- [Supplied material]:
=-=-=

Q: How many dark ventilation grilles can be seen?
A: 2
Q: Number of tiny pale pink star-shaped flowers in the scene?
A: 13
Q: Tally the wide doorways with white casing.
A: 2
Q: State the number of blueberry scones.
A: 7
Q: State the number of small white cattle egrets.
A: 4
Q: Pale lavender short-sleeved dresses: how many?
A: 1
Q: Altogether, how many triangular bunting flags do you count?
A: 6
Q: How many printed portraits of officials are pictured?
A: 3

=-=-=

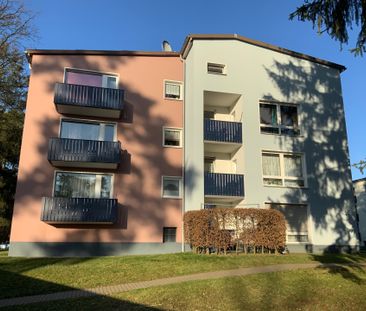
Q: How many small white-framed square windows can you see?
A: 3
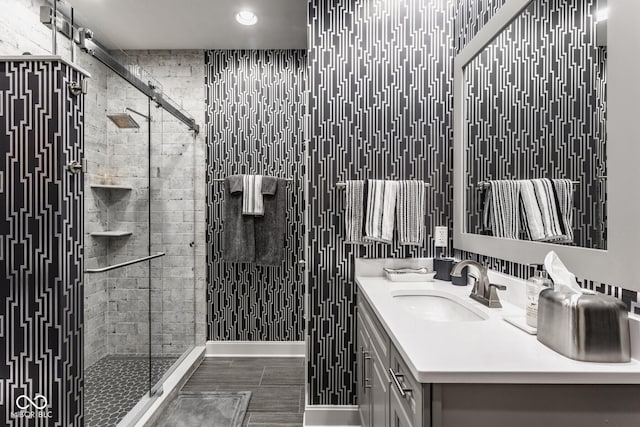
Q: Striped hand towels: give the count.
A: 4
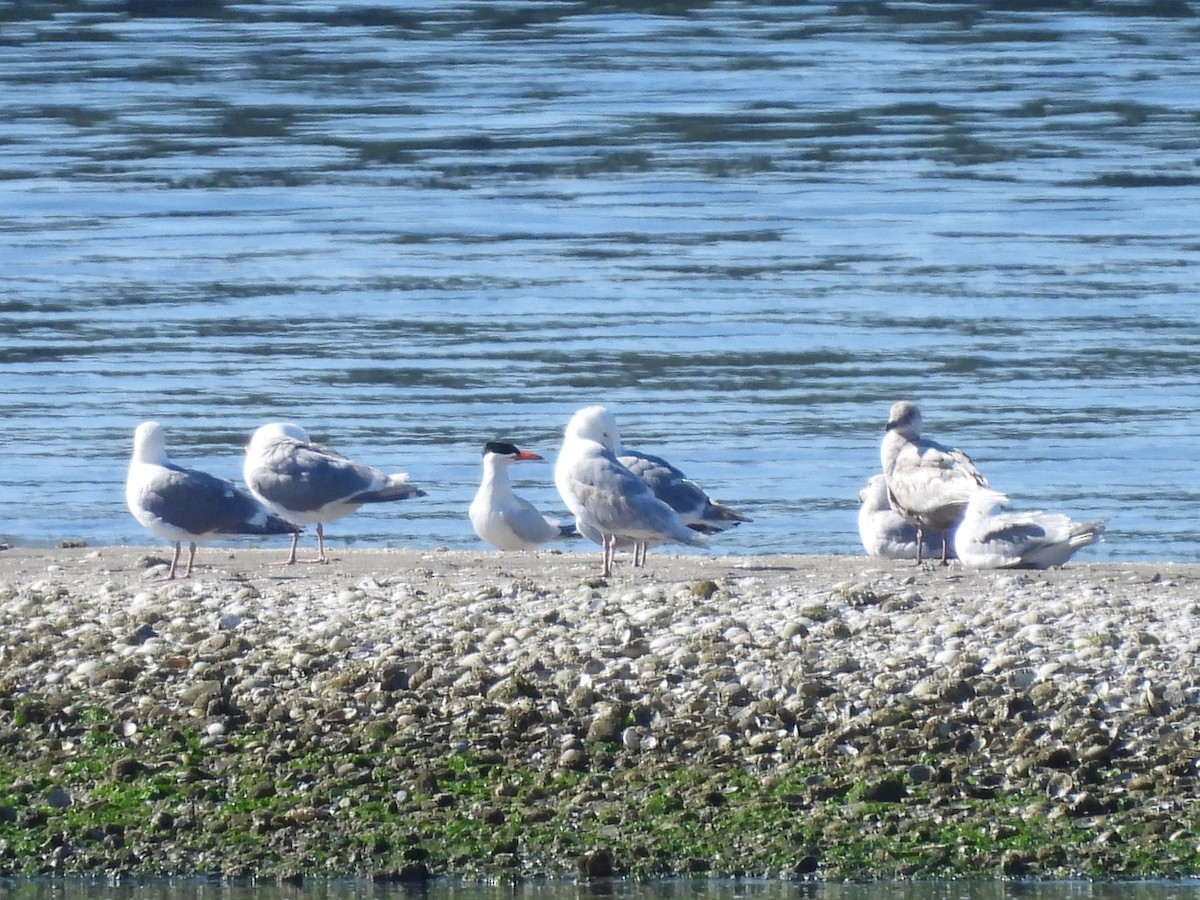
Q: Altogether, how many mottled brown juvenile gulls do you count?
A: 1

=-=-=

- [Problem statement]:
Look through the entries above and report each line where the string "small" occurs.

- [Exercise response]:
Q: State the number of small white cattle egrets.
Q: How many small white-framed square windows can you see?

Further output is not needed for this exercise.